COOKIE CALAMITY
“You want them for this afternoon?”
“If it’s not too much trouble.”
“I’ll be a bit pushed for time.”
“I’d really appreciate it and so would our members. To be truthful, I sort of let slip to some of them yesterday afternoon that I would ask you to bake your famous peanut cookies for our afternoon tea today and their enthusiasm for that idea was pretty overwhelming.”
“Oh. How come you didn’t ’phone me yesterday?”
“Yes, sorry about that. I had an emergency with one of my horses and it kind of slipped my mind.”
“All right. I’ll get onto it. What time is afternoon tea?”
“3 o’clock.”
“Oh. Okay. I’ll do my best.”
“Oh, thank you so much for doing this.”
“Okay. ’Bye.”
Even if I say so myself my peanut cookies have acquired some acclaim in my local community. Unlike peanut brownies that are softer centered my peanut cookies are crisp and crunchy and pretty much everyone who has tried them has raved about them. And that includes the members of our local Country Women’s Association.
I checked the pantry for the ingredients I would need. I had cocoa, I had sugar, salt, eggs, self raising flour and butter. The only ingredient missing was peanuts. Damn! I really will be pushed for time, given that it was already 1.25 p.m.
I grabbed my sun glasses off the hall side table and dashed out to the car. I went to unlock the car. I couldn’t. I didn’t have the car keys. They must still be hanging on one of the wall hooks above the side table. I went to rush back inside but I had snipped the front door lock on my way out and the front door key was on the car key fob. B*gger!
I rushed along to the side gate, hoping I could gain entry into the house via an open window or ranch slider door. No windows were open along the side of the house but I was hopeful that I may have left the rear ranch slider doors unlocked. At the rear end side of the house I clambered over the three foot high fence that I had erected when my daughter was going on holiday and had brought her yappy dog for me to look after while she was away; the idea being to stop it from going along the side of the house and barking at everyone it could see through the gate who dared to walk along the sidewalk. That was over a year ago and the fence was still there.
It’s funny how three feet doesn’t look very high until you want to get over it. That effort left me with a bruised right hip and skin off my right elbow when my left foot caught the top of the fence and, less than gracefully, I landed in a heap on the ground on the other side. At least my misfortune was compensated for because the ranch slider doors at the rear of the house were unlocked and so I was able to get into the house and retrieve the car keys.
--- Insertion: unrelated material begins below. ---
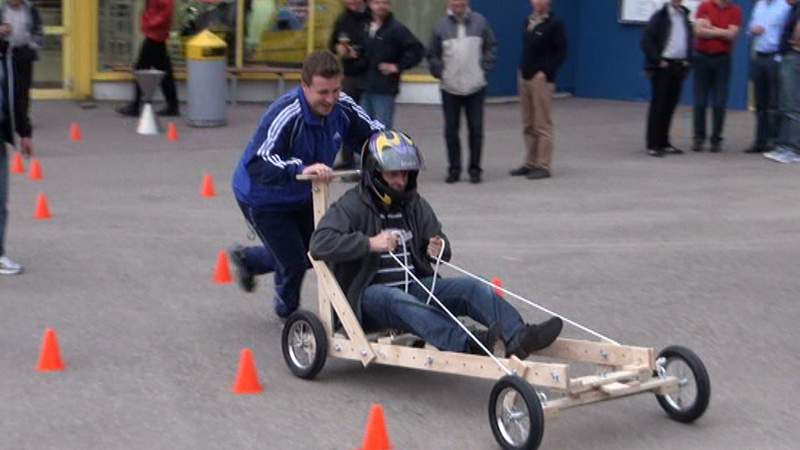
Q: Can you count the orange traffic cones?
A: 11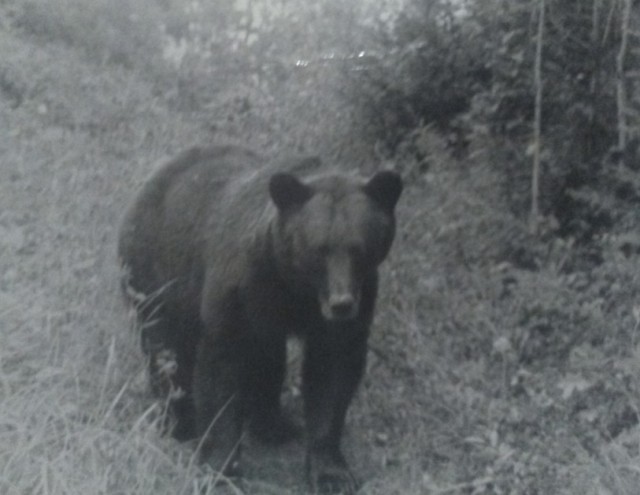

I drove to the local supermarket, parked, and then dashed in. Ignoring the protests from my right hip I speed-walked to fetch the peanuts. I did likewise to the self-serve checkout, scanning the peanuts and then almost making it to the exit before I realized that I hadn’t actually paid for them (!) I scurried back, the self-serve assistant having been drawn to my checkout because the voice of the automated lady there was repeatedly asking, “Do you wish to continue?”
“Sorry, I was in such a hurry that I forgot to pay,” I said, sore, red-faced and flustered.
“Oh!” the assistant said, laughing, “it can happen to the best of us.” She was obviously seeking to make me feel better. It didn’t work...
I paid with my debit card and then, peanuts in hand, hurried out to my car, unlocked it, opened the driver’s door and threw the packet of peanuts onto the front passenger seat. As Murphy’s Law requires, at that precise moment the packet split open, spilling peanuts down the back of the seat and also next to the center console for good measure.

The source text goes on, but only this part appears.